** Input for this task follows **

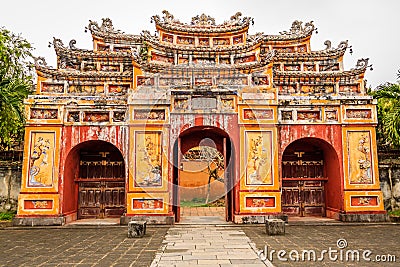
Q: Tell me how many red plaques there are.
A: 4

** End of Input for this task **
** Input for this task follows **

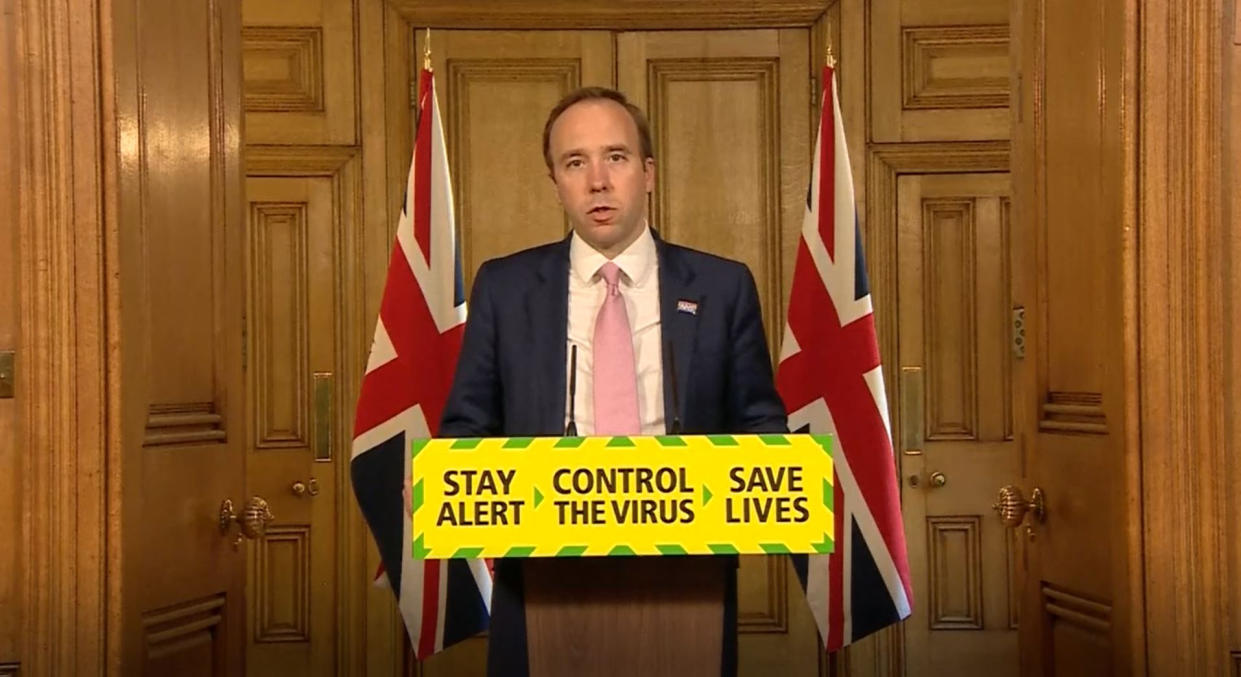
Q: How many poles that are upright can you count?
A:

** End of Input for this task **
** Input for this task follows **

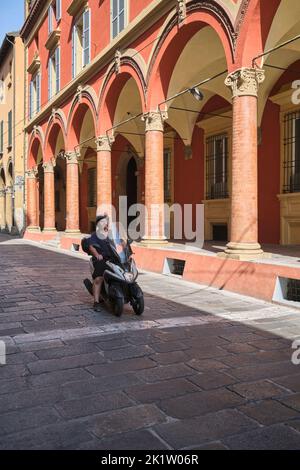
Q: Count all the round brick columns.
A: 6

** End of Input for this task **

Task goal:
List every line above that holds the word "many".

Written response:
Q: Tell me how many red plaques there are.
Q: How many poles that are upright can you count?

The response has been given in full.